I would like to share my understanding through an example EDA that I have performed on Wine quality data set, obtained from the UCI Machine Learning repository. The following are few of the insights I have derived from the analysis. The objective of the analysis is to understand how each factor influences the rating of wine.
EDA involves the following steps:
- Calculating mean, median, mode and quartile values of the data in each column of the data set.
- Visualising the data and observing how the values are distributed.
- Identifying outliers (data that do not fall within the ambit of our analysis).
- The range of data in each column is calculated, which can show us the magnitude of values present as well as the minimum and maximum values.
Uni-variate plots help in understanding the nature of values in each of the attributes.
Line plots for the variables in the data
From the above line plots, we can infer that pH and density have normal distribution, whereas SO2, sulphates and alcohol have skewed distribution. Quality shows comb distribution, which means that certain data points may have been rounded off to the nearest whole number.
Bi-variate plots help in understanding the relationship between two plotted attributes.
Quality Vs Alcohol scatter plot
From the above scatter plot, we can infer that good-quality wines usually have higher alcohol content than low-quality wines .
Correlation Plot shows linear correlation between two variables.

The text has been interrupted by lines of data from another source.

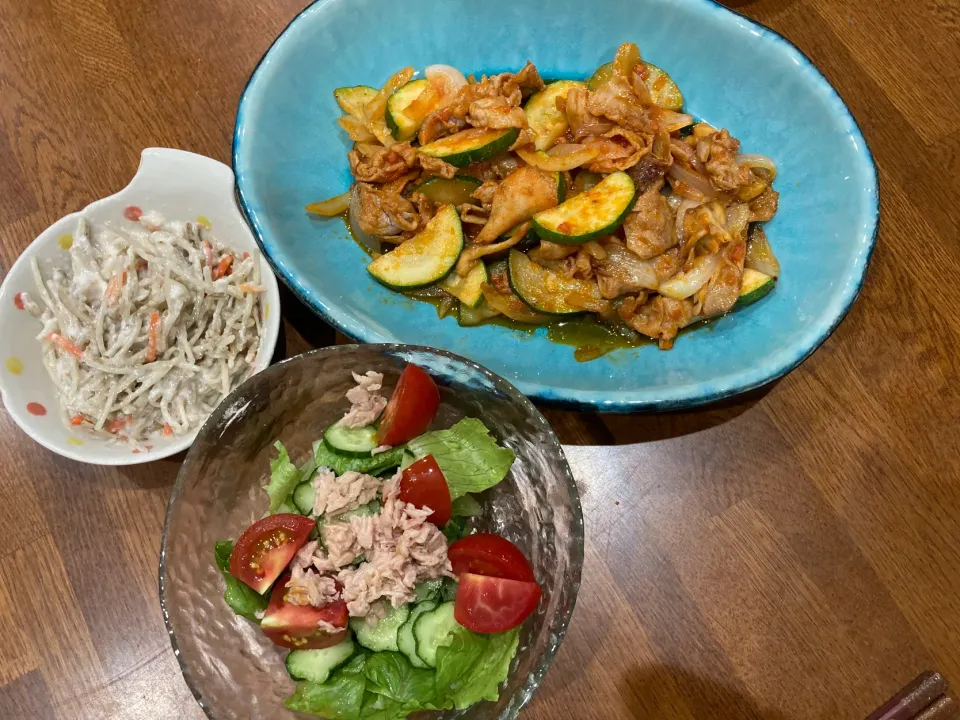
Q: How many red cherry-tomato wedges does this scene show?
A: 6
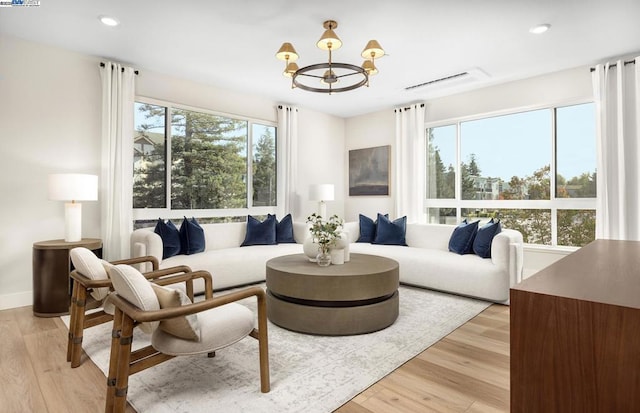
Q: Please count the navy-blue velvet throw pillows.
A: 8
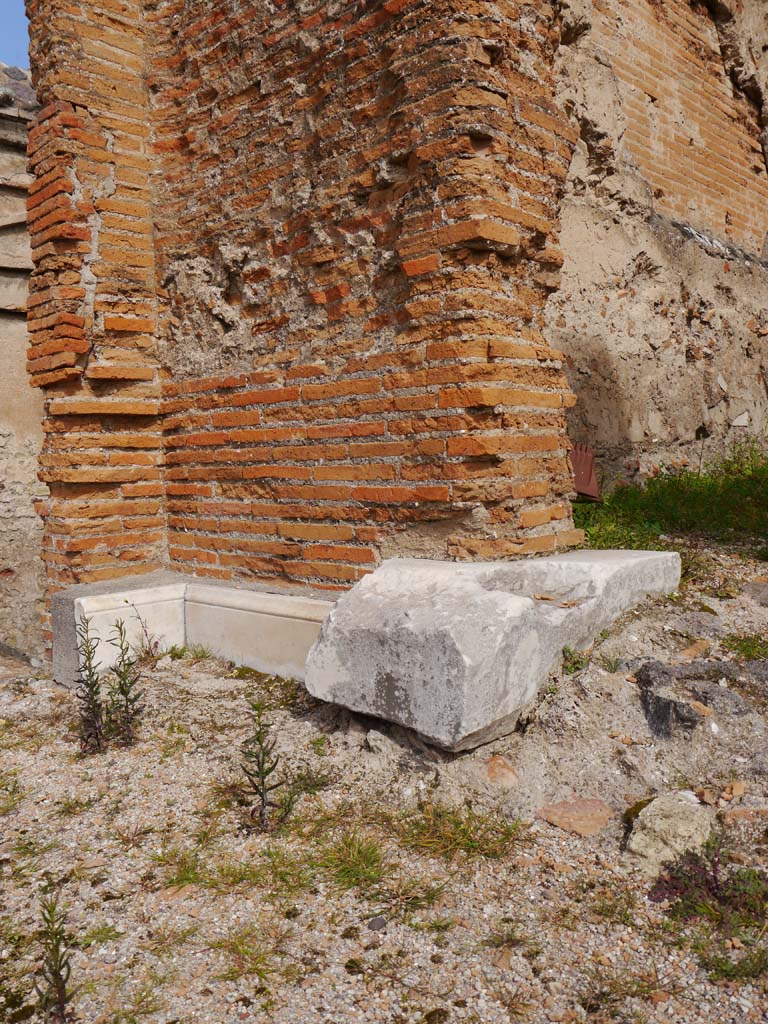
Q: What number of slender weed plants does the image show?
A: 4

From the above correlation plot, we can list the attributes that are strongly correlated:
Quality and Alcohol (positively correlated)
Density and Acidity (positively correlated)

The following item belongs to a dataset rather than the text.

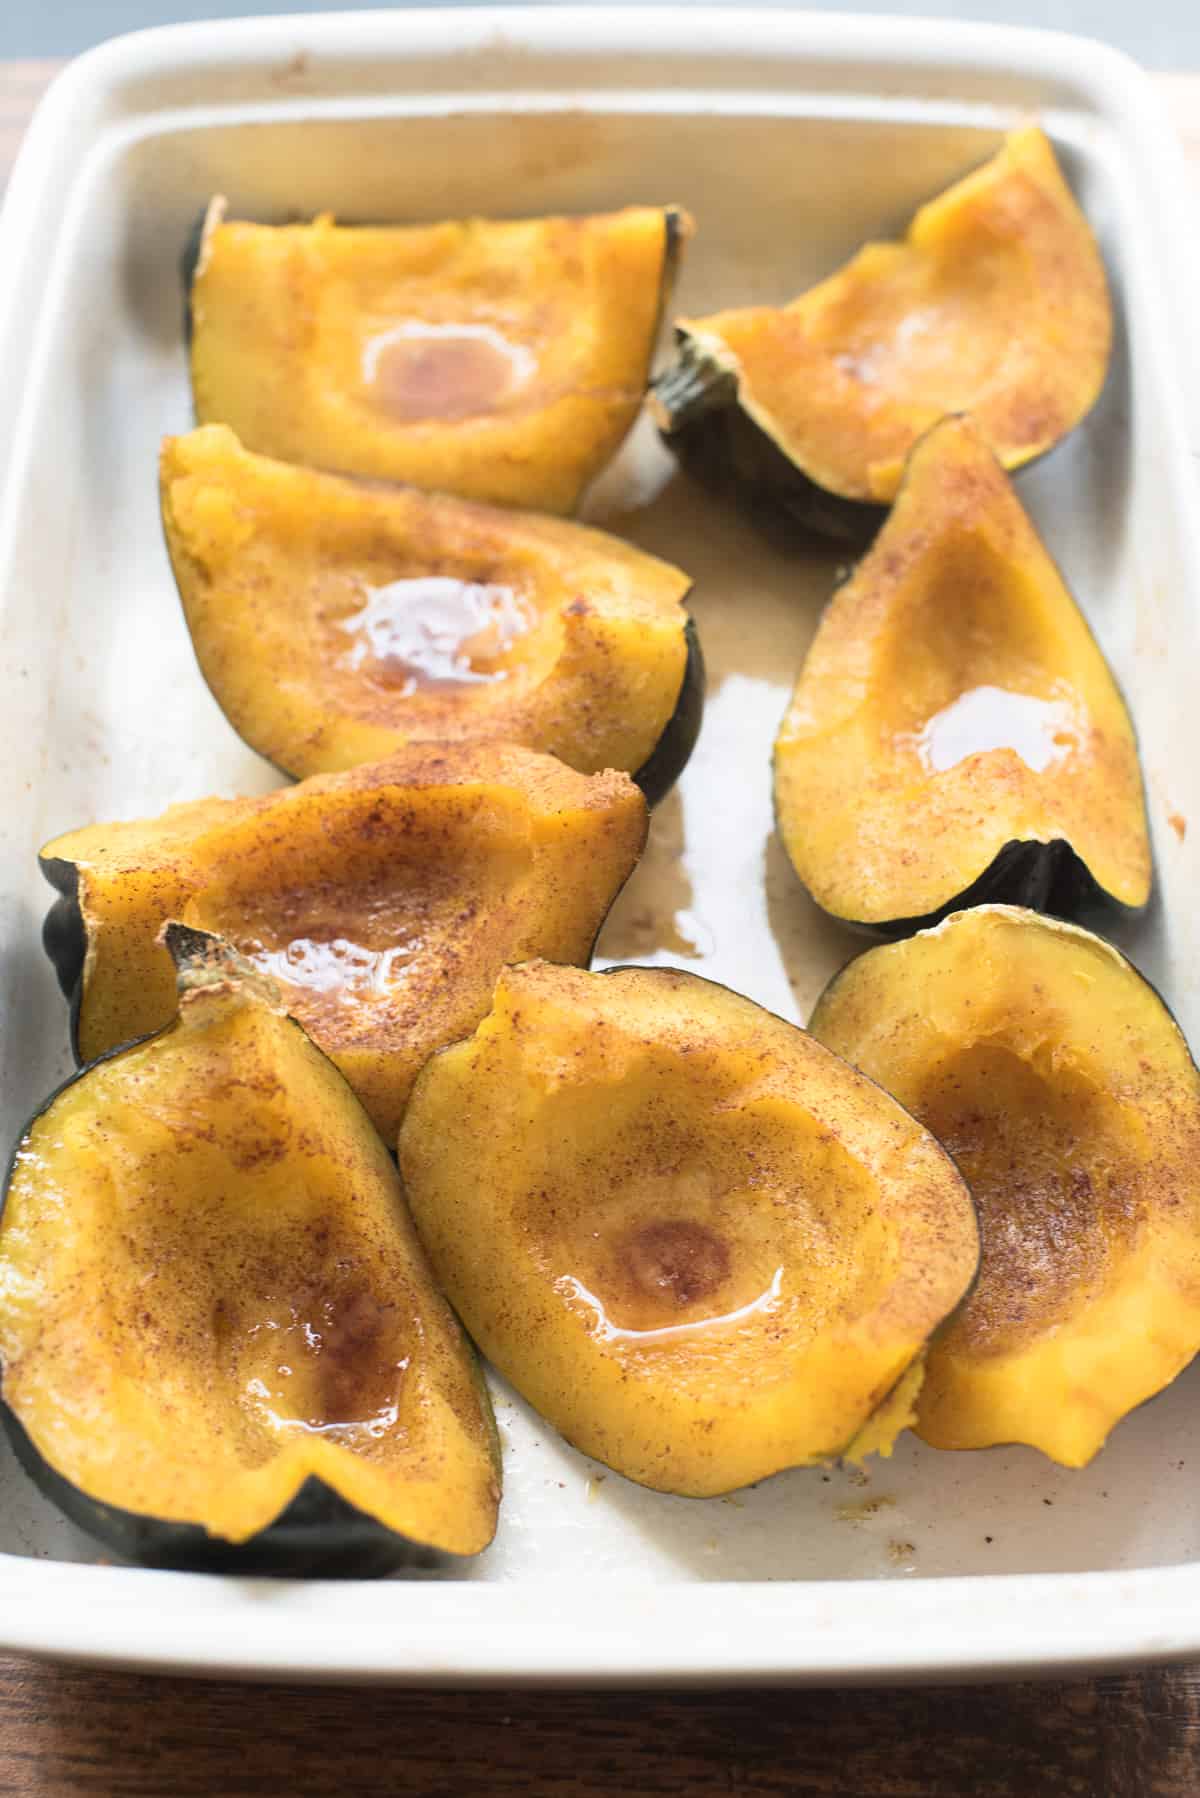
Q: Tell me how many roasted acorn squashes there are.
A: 8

Density and Alcohol (negatively correlated)
Free SO2 and Total SO2 (positively correlated)
Acidity and pH (negatively correlated)
Multivariate Plots find relationships between more than 2 variables. They become difficult to interpret when the number of variables is greater than 3.
3-D scatter plot
From the above graph, we can infer that most good-quality wines contain less amount of chlorides and an acceptable density.

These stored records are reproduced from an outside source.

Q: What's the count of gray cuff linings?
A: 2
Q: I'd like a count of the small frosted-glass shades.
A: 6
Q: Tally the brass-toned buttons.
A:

Various types of plots and techniques are available to represent and analyse your data like Box plot, Histogram, Run chart, Pareto chart, Scatter plot, Odds ratio and more. It is crucial to utilise the right plot so as to grab the essence of pattern from the data.
Therefore EDA is the process of obtaining any possible intuition regarding the data in the beginning itself. Skipping this process might lead to skewed data with too many outliers and missing values. This, in turn, could generate inaccurate models, lead to choosing wrong variables for the model or the wrong model itself.